In the past, investors looked to Warren Buffett and his portfolio Berkshire Hathaway Inc. for inspiration for their own portfolios. It makes sense. If you want to get rich, look at what the richest guy around invests in, right?

While here are the Motley Fool we absolutely support the Warren Buffett method of long-term buys, right now it might be better to find some other investment options. After the worst performance in the markets in a decade, Berkshire had one of its worst performances, with this year looking similar already.

The investments

Warren Buffett made some great deals in the past. But that was then. Berkshire hadn’t made a single new acquisition in the last four years, until just this week. The company came out of its merger and acquisition hibernation on July 6 to buy Dominion Energy Inc.’s natural gas pipeline and storage assets for US $9.7 billion.

Analysts weren’t that excited, as Berkshire chose yet another old-school sector by going with natural gas. Berkshire’s cash is now at US$127.3 billion, which sat around while the markets dipped and many expected Buffett to buy up cheap stakes.

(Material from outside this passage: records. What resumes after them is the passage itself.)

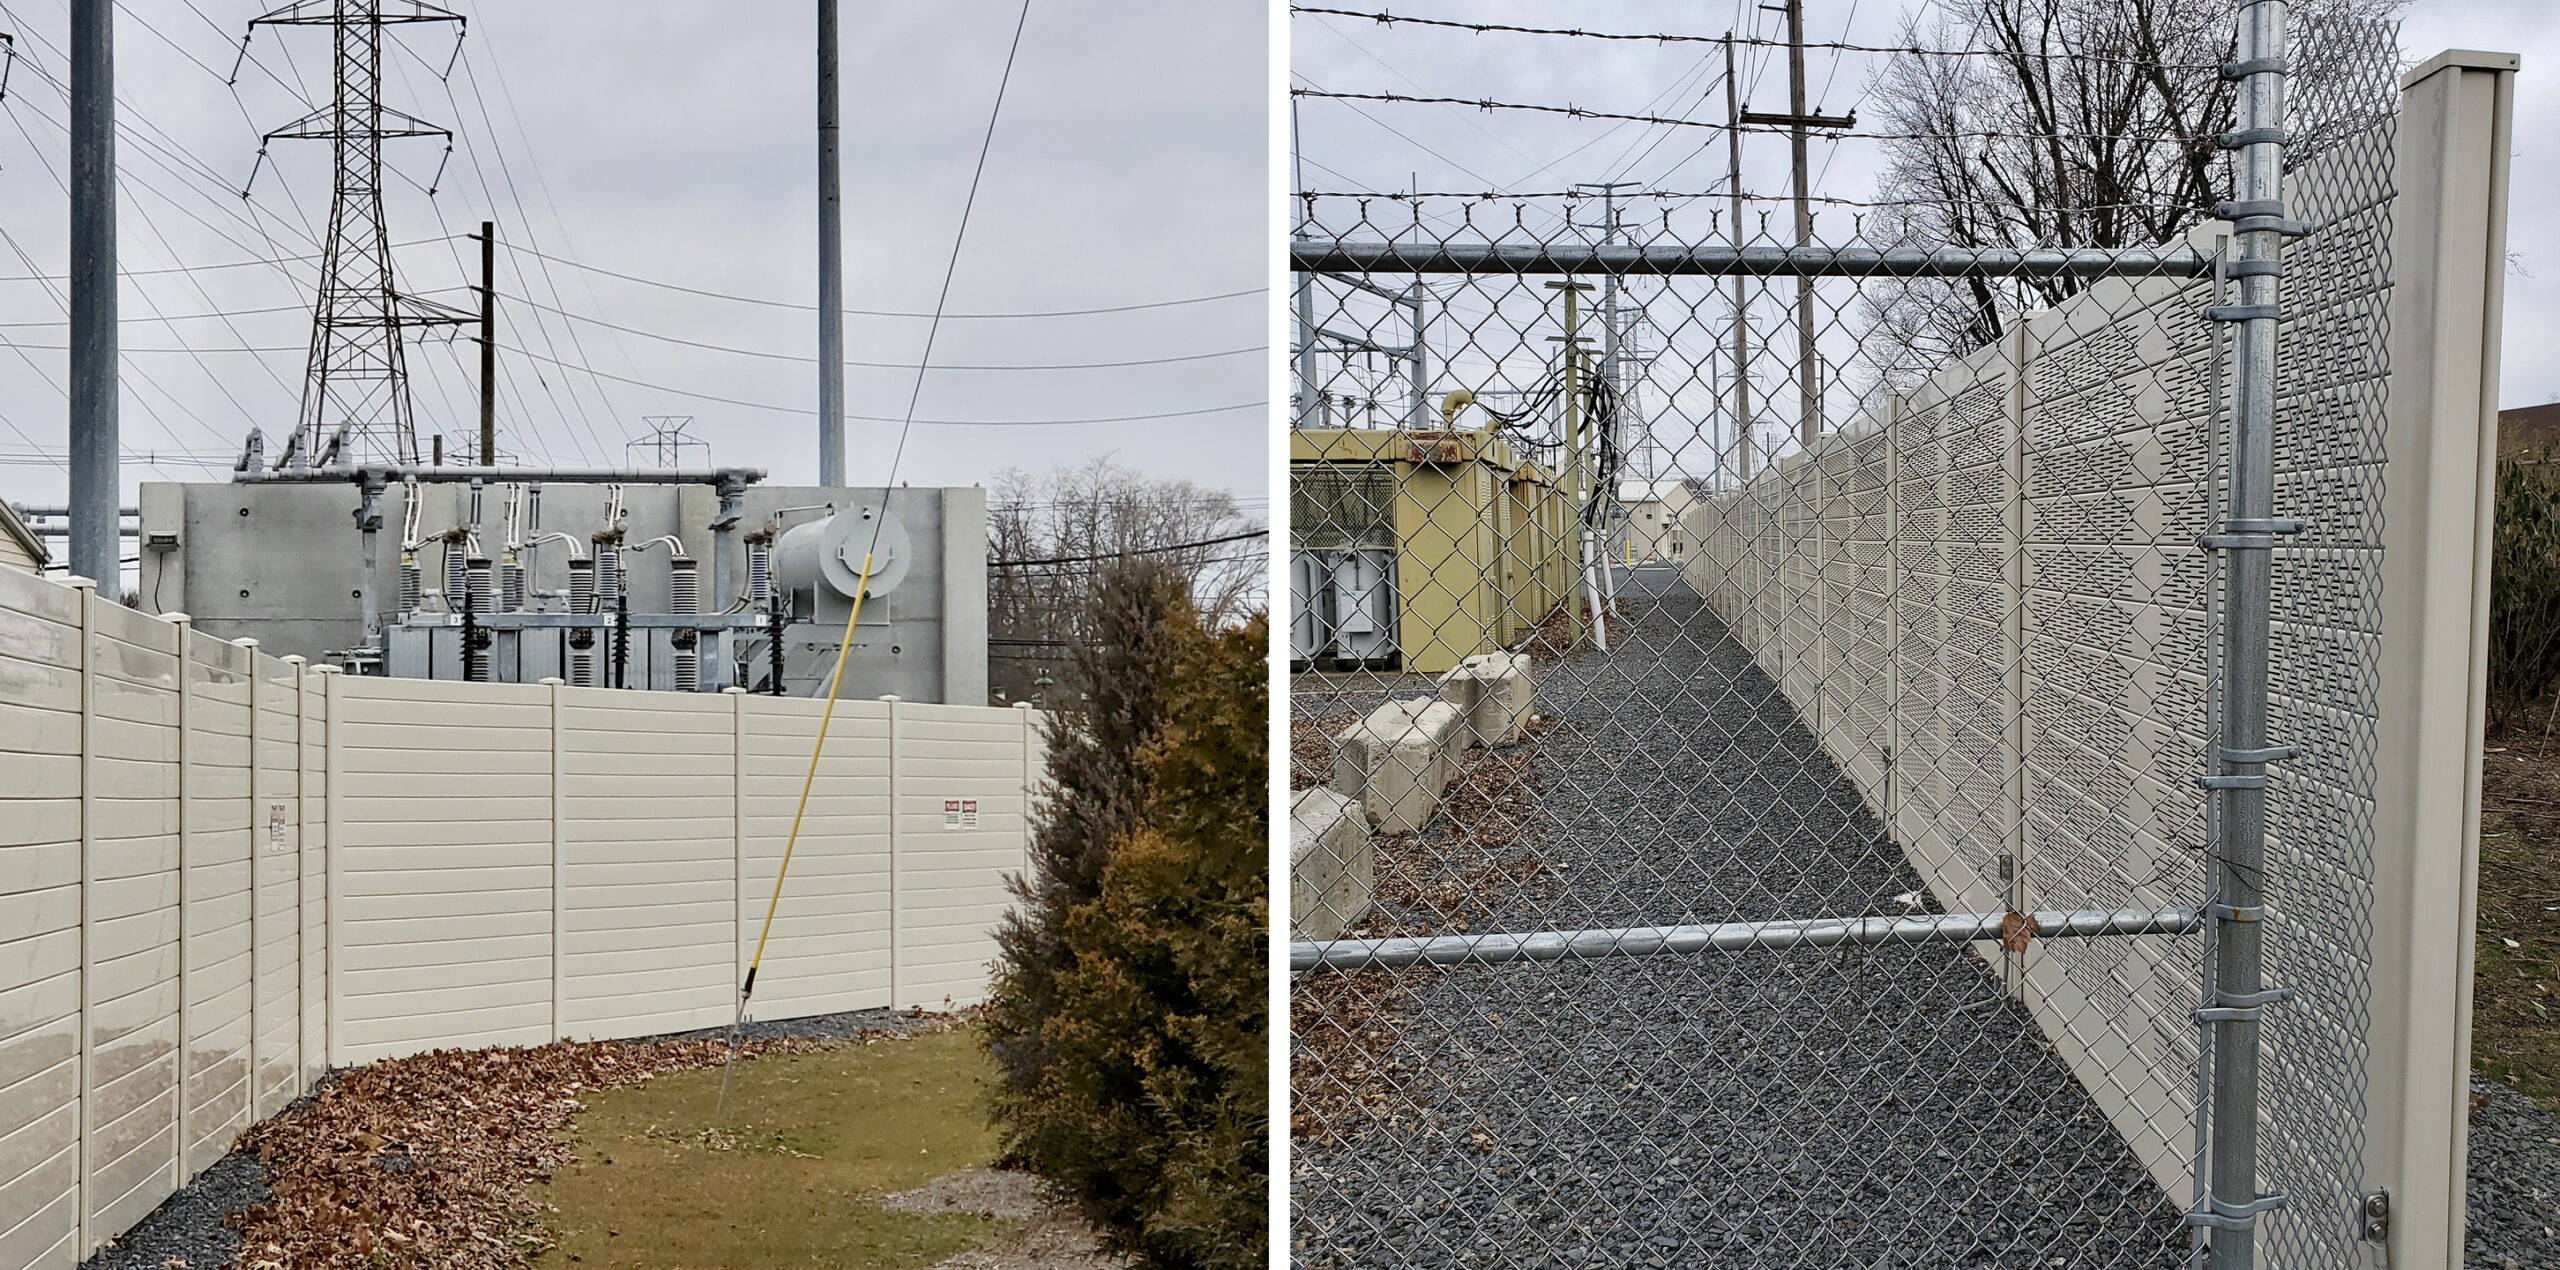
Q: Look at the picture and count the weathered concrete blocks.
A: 3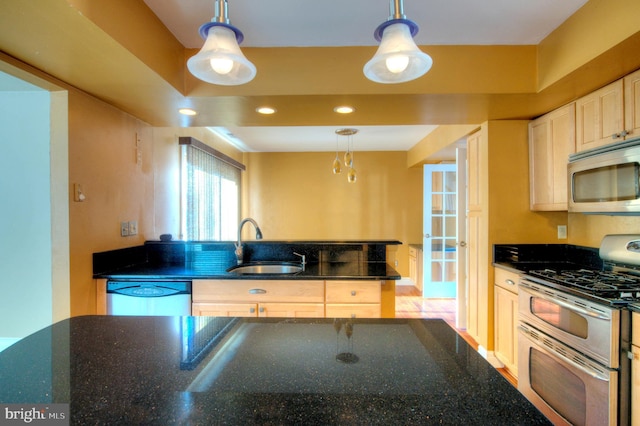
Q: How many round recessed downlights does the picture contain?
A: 3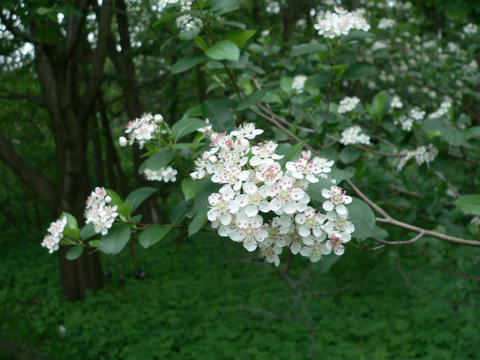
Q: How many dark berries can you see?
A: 4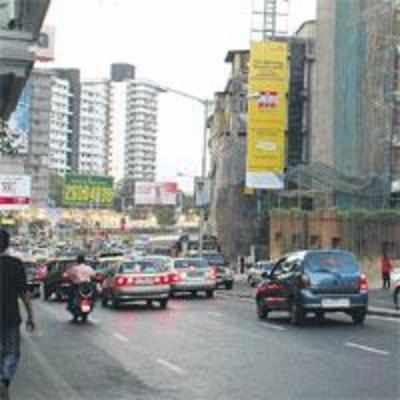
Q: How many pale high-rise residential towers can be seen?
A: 3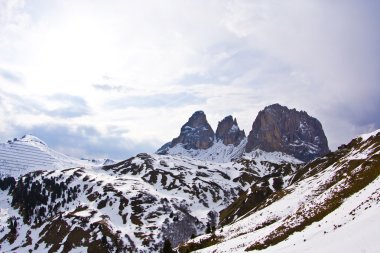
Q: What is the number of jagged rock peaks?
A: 3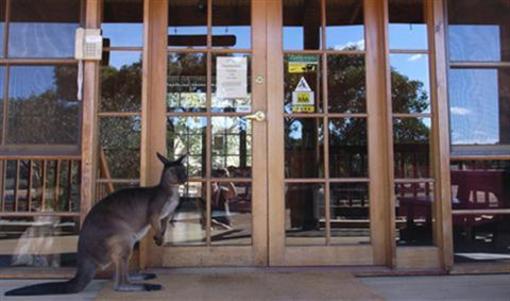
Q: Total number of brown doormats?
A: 1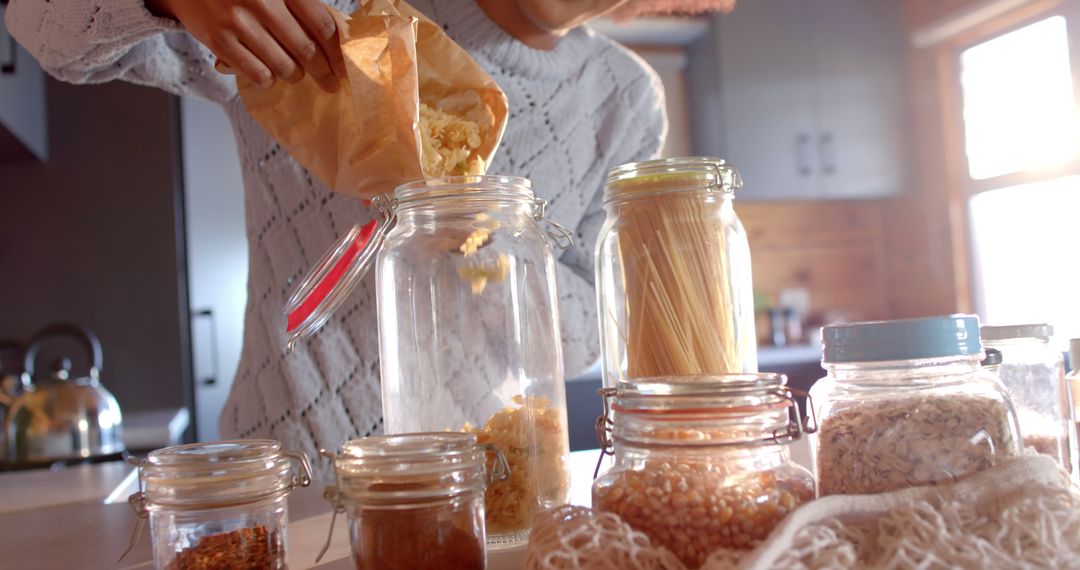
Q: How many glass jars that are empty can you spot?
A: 0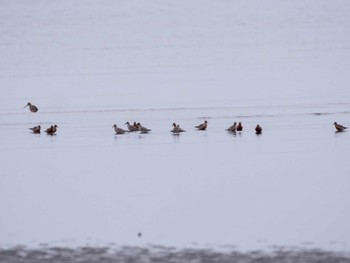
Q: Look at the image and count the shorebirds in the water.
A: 15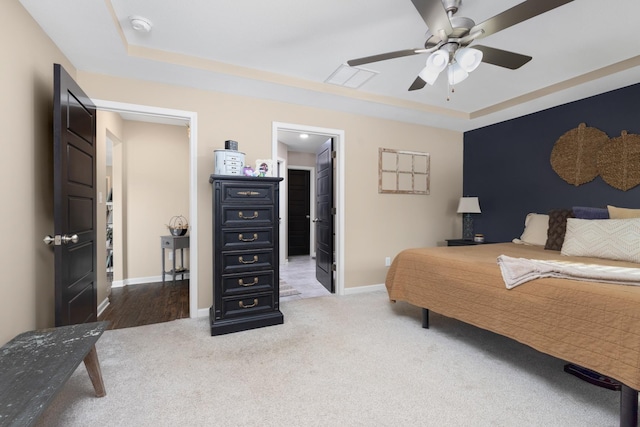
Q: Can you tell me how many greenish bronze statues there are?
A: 0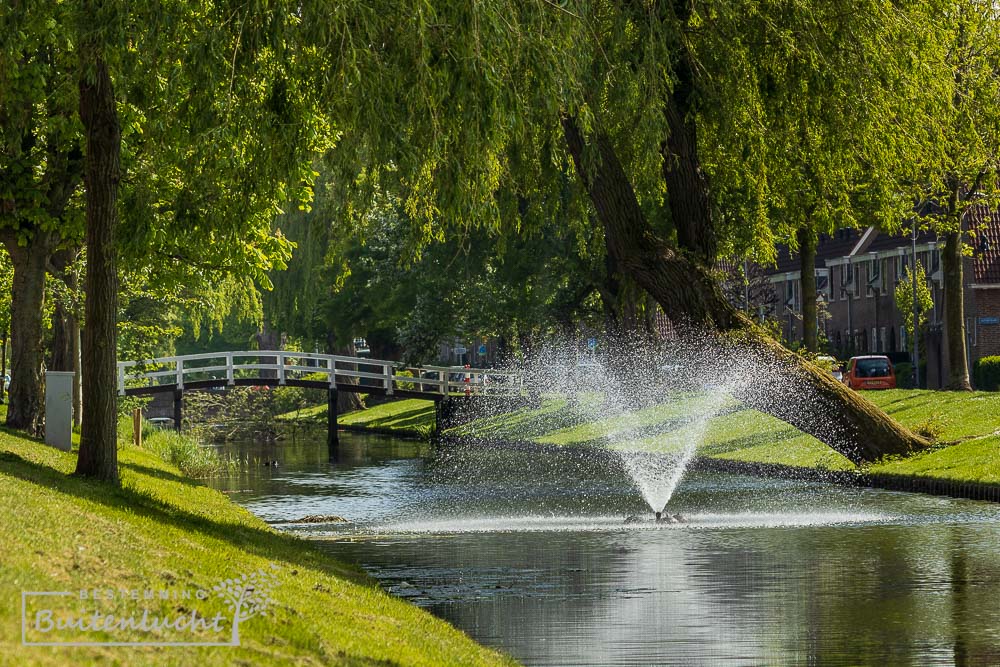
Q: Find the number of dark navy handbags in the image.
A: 0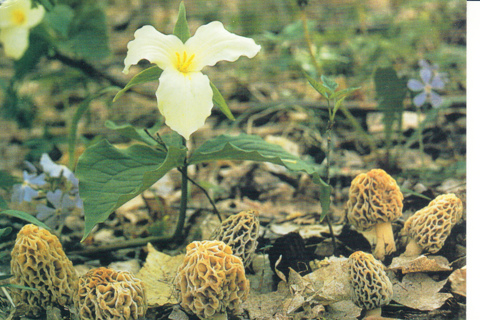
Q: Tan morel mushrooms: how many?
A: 7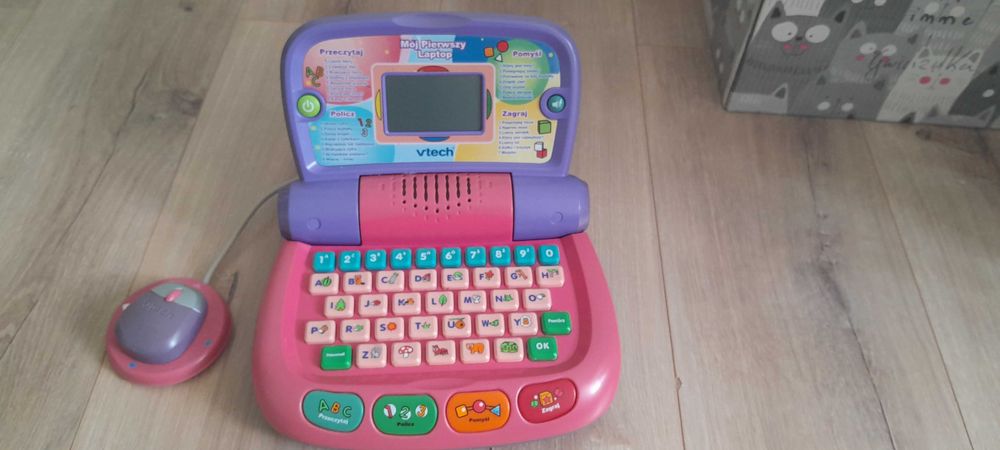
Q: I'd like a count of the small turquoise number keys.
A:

While many analysts predict multiple downturns, they aren’t likely to reach the bottom we saw in March. That means this all-star investor likely missed out on a great opportunity. Many of these opportunities have been in an industry outside of Warren Buffett’s interests: tech.

Keeping up with the markets

Warren Buffett knows banks. While it can be argued Berkshire invests in the traditional FAANG members, it severely lacks in true groundbreaking tech companies. Instead, it’s steady as she goes in the banking industry. This has investors worried that Buffett may miss out on further opportunities, such as these tech companies carrying the 2020 rebound.

The dotcom industry isn’t new anymore, and large portfolios like Berkshire need to get behind these companies. There are still value stocks out there that will be around in the next 25 years, and it’s up to people like Warren Buffett to seek them out and invest.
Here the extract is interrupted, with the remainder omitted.